HOME

Bahn-Tarifverhandlungen: Bahn-Streik soll zwei Stunden dauern

Bahnpendler müssen wieder starke Nerven haben: Die Gewerkschaften machen in der komplizierten Tarifrunde ernst und wollen bundesweit den Regionalverkehr bestreiken - Dienstagfrüh soll es losgehen.
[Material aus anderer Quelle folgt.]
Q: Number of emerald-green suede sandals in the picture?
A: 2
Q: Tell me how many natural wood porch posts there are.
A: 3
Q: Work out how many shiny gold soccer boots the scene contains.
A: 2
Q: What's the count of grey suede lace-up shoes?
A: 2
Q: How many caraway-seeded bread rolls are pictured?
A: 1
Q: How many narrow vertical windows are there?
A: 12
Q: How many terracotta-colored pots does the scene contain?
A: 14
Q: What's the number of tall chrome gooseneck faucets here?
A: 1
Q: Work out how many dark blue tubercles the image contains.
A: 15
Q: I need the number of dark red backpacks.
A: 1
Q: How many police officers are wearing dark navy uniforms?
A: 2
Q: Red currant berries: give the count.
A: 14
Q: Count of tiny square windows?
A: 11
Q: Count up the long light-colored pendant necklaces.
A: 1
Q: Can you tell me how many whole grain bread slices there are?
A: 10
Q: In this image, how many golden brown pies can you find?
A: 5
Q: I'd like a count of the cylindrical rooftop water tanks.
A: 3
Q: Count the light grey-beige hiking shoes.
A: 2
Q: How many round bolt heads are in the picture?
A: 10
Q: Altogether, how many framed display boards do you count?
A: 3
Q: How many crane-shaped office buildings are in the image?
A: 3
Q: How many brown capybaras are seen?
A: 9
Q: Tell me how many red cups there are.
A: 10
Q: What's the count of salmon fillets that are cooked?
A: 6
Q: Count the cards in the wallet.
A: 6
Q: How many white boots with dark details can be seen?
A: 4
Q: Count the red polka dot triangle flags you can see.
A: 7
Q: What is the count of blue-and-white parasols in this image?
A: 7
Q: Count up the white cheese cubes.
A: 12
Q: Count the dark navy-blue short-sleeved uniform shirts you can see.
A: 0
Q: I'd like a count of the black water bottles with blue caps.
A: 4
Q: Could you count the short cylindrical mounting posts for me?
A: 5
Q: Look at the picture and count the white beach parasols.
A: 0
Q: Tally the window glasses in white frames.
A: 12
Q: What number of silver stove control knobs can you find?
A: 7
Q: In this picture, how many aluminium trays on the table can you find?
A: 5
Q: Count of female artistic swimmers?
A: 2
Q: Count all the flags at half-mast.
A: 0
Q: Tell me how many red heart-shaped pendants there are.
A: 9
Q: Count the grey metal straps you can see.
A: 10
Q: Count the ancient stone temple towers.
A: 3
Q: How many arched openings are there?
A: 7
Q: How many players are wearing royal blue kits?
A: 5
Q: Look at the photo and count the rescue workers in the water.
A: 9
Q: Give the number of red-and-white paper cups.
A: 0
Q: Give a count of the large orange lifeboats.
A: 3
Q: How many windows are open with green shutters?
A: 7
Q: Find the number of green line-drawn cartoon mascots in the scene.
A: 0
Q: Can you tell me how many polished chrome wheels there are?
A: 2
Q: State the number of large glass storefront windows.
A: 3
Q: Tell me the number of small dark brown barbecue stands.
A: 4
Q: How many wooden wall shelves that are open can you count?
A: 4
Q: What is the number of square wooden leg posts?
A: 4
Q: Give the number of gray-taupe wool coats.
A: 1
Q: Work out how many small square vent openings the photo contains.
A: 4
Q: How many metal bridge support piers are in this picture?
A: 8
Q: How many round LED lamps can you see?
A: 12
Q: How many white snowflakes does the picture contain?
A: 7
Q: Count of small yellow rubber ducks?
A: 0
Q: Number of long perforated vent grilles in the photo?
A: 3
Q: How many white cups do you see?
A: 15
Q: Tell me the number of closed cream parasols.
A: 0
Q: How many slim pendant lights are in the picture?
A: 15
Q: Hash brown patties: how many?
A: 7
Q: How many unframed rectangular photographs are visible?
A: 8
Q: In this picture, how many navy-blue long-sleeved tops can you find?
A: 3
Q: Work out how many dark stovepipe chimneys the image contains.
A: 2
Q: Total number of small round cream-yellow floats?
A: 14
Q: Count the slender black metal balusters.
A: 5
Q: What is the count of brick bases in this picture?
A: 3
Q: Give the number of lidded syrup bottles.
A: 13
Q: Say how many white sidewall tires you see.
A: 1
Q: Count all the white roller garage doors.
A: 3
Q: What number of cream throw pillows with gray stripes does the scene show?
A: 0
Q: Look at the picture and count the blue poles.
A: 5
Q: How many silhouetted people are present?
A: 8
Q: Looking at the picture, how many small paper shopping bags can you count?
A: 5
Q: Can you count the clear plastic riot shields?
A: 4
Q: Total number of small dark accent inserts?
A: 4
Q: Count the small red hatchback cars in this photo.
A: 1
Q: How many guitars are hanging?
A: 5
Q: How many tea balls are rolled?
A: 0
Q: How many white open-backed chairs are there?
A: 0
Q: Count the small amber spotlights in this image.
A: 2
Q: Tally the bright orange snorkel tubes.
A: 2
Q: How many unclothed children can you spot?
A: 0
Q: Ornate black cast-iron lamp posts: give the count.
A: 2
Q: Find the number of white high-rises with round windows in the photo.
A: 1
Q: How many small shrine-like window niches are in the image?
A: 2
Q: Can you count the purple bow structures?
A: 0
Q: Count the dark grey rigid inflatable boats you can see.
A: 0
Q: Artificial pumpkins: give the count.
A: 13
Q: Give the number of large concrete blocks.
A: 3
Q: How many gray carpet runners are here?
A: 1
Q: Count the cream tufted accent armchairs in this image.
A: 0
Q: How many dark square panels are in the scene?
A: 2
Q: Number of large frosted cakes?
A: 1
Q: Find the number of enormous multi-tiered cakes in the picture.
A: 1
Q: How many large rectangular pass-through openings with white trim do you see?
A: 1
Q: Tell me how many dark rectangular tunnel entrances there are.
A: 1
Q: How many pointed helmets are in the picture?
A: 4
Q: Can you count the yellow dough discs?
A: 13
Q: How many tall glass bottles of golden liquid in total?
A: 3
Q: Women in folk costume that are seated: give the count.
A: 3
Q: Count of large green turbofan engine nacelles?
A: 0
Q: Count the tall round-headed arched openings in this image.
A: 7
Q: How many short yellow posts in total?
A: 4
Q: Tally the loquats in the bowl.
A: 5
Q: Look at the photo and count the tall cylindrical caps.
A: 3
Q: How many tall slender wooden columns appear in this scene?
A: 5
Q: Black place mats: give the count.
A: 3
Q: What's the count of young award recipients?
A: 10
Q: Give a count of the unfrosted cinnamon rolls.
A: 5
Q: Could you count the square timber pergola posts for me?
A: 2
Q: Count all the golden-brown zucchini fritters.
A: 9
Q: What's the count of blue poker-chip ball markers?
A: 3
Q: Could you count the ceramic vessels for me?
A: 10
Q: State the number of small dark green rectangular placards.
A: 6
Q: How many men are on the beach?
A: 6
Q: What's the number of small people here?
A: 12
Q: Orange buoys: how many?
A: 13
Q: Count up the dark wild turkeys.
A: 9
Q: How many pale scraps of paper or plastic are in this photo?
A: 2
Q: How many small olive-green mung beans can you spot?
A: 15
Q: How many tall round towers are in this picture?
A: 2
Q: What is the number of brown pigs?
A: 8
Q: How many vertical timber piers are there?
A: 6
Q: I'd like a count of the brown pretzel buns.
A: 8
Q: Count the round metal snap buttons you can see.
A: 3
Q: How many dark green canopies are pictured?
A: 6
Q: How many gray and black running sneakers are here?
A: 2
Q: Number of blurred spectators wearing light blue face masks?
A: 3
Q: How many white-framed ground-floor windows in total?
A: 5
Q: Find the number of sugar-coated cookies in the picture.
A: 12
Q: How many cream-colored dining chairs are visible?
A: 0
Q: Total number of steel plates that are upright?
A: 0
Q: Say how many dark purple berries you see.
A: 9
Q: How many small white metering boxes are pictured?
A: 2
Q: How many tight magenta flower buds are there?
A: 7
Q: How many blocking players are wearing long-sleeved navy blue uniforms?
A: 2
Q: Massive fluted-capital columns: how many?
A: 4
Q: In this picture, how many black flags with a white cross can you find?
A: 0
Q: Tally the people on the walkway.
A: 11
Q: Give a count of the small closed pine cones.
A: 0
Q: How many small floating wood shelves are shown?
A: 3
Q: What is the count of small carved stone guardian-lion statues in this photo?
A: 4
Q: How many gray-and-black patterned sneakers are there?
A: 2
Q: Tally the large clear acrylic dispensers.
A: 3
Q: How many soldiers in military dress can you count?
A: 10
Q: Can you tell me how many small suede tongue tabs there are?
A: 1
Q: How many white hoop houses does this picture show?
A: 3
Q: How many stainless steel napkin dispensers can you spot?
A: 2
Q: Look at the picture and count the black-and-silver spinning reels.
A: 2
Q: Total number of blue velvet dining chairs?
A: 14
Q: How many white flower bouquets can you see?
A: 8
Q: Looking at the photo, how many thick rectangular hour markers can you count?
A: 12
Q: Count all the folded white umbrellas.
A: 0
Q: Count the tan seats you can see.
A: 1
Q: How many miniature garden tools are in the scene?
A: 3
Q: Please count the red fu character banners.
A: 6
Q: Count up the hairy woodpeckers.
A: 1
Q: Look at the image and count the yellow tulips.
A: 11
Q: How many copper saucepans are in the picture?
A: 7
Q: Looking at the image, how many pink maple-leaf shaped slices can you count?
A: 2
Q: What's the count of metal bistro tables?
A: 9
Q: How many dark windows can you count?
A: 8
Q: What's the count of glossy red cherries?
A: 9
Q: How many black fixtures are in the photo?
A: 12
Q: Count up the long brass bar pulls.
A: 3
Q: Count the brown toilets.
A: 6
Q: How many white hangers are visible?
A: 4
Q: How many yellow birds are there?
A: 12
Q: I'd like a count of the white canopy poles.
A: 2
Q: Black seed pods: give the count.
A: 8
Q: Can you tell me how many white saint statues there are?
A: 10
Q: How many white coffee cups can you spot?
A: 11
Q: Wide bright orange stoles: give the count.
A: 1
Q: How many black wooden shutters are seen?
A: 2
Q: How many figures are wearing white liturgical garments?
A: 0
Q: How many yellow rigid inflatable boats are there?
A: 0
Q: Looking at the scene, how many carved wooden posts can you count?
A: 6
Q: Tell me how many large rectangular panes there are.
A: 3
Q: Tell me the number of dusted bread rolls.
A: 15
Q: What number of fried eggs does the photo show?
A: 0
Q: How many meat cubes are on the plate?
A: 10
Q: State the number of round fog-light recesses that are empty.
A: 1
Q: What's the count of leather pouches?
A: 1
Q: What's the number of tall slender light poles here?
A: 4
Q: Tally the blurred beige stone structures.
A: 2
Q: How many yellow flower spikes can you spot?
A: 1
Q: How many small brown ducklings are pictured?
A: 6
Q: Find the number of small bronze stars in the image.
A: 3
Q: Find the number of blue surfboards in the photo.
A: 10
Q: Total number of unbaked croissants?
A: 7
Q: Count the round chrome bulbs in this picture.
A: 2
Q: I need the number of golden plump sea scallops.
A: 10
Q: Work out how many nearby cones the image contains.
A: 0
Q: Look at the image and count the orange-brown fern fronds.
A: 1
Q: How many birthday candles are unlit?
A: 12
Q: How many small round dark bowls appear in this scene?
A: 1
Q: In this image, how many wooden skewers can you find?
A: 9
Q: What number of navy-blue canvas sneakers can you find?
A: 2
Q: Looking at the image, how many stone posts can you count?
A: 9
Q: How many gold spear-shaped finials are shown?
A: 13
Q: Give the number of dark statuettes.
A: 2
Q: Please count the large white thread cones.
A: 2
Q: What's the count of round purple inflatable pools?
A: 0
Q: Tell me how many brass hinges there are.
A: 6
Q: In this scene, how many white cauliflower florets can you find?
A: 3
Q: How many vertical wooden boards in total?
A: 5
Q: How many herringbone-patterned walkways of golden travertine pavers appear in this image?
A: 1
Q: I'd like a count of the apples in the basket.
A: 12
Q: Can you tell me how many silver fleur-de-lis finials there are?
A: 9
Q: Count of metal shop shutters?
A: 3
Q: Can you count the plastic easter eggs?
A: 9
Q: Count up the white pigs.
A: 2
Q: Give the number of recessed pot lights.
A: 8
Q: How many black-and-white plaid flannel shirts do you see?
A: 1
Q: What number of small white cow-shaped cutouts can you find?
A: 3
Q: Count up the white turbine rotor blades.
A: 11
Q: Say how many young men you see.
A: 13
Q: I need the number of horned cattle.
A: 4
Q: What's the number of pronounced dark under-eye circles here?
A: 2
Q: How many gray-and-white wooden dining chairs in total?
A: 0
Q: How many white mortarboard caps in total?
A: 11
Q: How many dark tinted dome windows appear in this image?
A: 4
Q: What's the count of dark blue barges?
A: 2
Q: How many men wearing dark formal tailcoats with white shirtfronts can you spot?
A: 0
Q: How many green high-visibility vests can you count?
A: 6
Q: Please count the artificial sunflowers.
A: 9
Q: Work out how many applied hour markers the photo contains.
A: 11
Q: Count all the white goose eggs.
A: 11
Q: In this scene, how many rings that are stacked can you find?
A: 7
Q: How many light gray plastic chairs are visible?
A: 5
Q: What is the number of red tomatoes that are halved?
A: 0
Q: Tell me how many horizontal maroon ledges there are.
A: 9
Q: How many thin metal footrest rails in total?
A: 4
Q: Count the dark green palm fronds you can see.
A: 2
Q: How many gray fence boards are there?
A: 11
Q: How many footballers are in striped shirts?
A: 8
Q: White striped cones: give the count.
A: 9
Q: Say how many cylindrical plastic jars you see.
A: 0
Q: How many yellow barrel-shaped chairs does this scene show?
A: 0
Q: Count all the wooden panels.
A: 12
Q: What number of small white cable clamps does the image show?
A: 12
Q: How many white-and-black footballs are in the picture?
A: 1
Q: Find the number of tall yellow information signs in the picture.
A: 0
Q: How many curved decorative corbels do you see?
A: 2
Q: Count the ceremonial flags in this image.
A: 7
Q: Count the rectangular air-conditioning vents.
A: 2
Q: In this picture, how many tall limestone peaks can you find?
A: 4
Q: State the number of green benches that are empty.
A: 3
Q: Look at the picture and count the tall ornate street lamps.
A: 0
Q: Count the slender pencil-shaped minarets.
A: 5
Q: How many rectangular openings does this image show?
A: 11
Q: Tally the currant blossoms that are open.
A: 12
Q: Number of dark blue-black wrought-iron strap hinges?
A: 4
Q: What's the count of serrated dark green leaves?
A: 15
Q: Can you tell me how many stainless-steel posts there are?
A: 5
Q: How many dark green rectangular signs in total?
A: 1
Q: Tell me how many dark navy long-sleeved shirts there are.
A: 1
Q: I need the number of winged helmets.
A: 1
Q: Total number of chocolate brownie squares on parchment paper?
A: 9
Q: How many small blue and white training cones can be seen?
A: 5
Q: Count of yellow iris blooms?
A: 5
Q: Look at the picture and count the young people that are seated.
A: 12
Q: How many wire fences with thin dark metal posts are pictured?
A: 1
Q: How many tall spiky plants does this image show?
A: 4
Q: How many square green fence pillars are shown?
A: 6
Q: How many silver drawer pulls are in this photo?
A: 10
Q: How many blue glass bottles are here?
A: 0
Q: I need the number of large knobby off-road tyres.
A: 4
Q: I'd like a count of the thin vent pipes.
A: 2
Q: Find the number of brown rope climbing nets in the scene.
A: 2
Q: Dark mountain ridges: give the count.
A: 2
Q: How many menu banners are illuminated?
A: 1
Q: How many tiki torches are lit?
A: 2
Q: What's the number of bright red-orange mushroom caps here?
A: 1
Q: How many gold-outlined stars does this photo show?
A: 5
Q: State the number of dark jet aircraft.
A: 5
Wegen erster Warnstreiks im Tarifkonflikt der deutschen Bahnbranche müssen sich Pendler an diesem Dienstag auf erhebliche Behinderungen einstellen. Vom frühen Morgen an sind im Regionalverkehr bundesweit jeweils zweistündige Arbeitsniederlegungen geplant, wie es aus Gewerkschaftskreisen hieß. Nähere Einzelheiten wollten Transnet und GDBA am Montagnachmittag mitteilen. Es sei aber davon auszugehen, "dass diese Warnstreiks sich in dieser Woche über das ganze Bundesgebiet ziehen werden", sagte der Transnet-Vorsitzende Alexander Kirchner der Nachrichtenagentur DPA.

Nach Informationen des Bielefelder "Westfalen-Blatts" soll der Regionalverkehr bundesweit zwischen 5.00 Uhr und 10.00 Uhr lahmgelegt werden. Die Warnstreiks könnten auch den Fernverkehr in Mitleidenschaft ziehen, wenn auch Fahrdienstleiter streiken, die zum Beispiel Weichen stellen.

"Es geht nicht darum, die Pendler zu treffen"

Transnet-Chef Kirchner sagte, es gehe den Gewerkschaften nicht darum, Pendler zu treffen. Den Unternehmen solle aber deutlich gemacht werden, dass sie sich bewegen müssten. Das jüngste Angebot der sechs großen Privatbahnen Abellio, Arriva, Benex, Keolis, Veolia Verkehr und Hessische Landesbahn sehe ein Einkommensniveau vor, dass rund 20 Prozent unter dem der Deutschen Bahn liege. "Das können wir so nicht mitmachen", sagte Kirchner.

Mit den Protestaktionen soll in den Verhandlungen mit sechs großen Konkurrenten der Deutschen Bahn (DB) der Druck erhöht werden. Die Warnstreiks sollen aber nicht nur die sechs Privatbahnen betreffen, sondern auch die bundeseigene DB.

Transnet, GDBA sowie die Lokführergewerkschaft GDL verhandeln seit mehreren Wochen parallel mit den Privatbahnen und der Deutschen Bahn über einheitliche Tarifstandards für die Branche. Damit soll ein Wettbewerb über die Lohnkosten vermieden werden. Die Einkommen bei privaten Konkurrenten liegen teils 20 Prozent unter dem Niveau der Deutschen Bahn. Mit Regionalzügen fahren allein bei der Deutschen Bahn als Marktführer täglich 3,4 Millionen Passagiere.

Auch bereit für Schlichtung

Die Privatbahnen sehen weiter die Möglichkeit einer Lösung auf dem Verhandlungsweg. Sie dringen darauf, die im September begonnenen Gespräche über einen gemeinsamen Tarifvertrag fortzusetzen und sind dafür auch bereit, in ein Schlichtungsverfahren einzutreten.

Die Gewerkschaft der Lokomotivführer beteiligt sich nicht an den Streiks. Sie verhandelt separat mit den Bahnen über einen neuen Flächentarifvertrag für Lokomotivführer und Zugbegleiter. Frank Schmidt, GDL-Bezirkschef in Nordrhein-Westfalen, sagte dem "Westfalen-Blatt": "Streik kommt für uns nicht infrage. Wir sind bei unseren Verhandlungen auf einem guten Weg."